Gaza human rights groups expressed concern this week as a woman from An-Nusseirat in Gaza was murdered in an “honor killing.” The woman was the fourth to die in an honor killing in one week, and another murder had been reported the week before.

The latest victim was 28-year-old Rihab al-Hazin. Sufian and Maryam Olaywa, 45 and 30 respectively, and their 5-year-old son Jawar were murdered just days earlier.

The murders in Gaza, and the “honor killing” death of a teenaged Muslim girl from Samaria, caused one feminist activist to write to Palestinian Authority Chairman Mahmoud Abbas this week and request action. Abbas recently signed the United Nations Convention on the elimination of discrimination against women, the writer pointed out, yet had done nothing to prevent the several subsequent murders of women for “family honor” that took place in Judea, Samaria and Gaza.

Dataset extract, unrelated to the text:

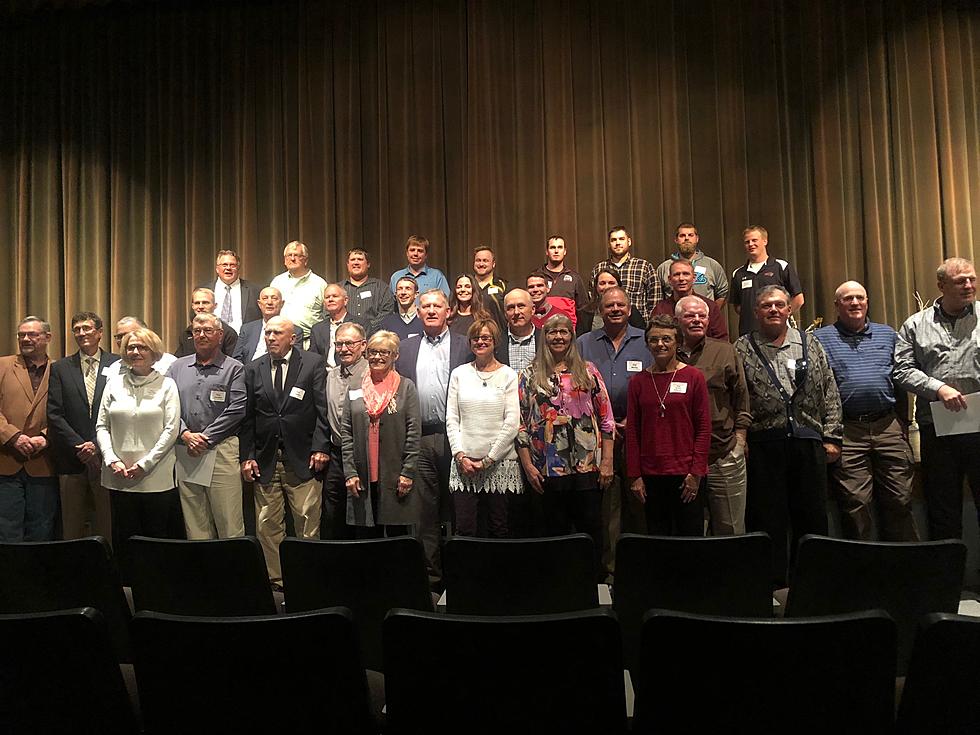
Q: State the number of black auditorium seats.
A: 11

"My society stands chained and watching as women are killed on the cheap, though we all say we know killing is illegal and violates our religious teachings... You can stop these 'honor' killings with a stroke of your pen and tell our families that there is no honor in killing,” she told Abbas.

The writer, Nahid Tayma, called on Abbas to decree that those who commit honor murders will be punished.

The Palestinian Centre for Human Rights (PCHR) in Gaza issued a similar demanding, calling on both the Fatah-led PA in Ramallah and the Hamas-led breakaway PA in Gaza to institute laws to prevent murders aimed at restoring family honor by killing those accused of sin.

"These crimes are repeatedly committed because of the near immunity granted to the perpetrators through the imposition of extremely lenient sentences,” the group said. The maximum punishment for a murder committed for the sake of family honor is three years, according to PCHR.

PCHR and other groups have recorded a number of other violent incidents beyond honor killings. Armed groups in Gaza continue to bomb cafes and other businesses seen as violating the precepts of extremist Islam, and clan warfare has been reported as well. Since mid-February, anonymous attackers in Gaza targeted a cafe, killing one person, a journalist's office and a child care center.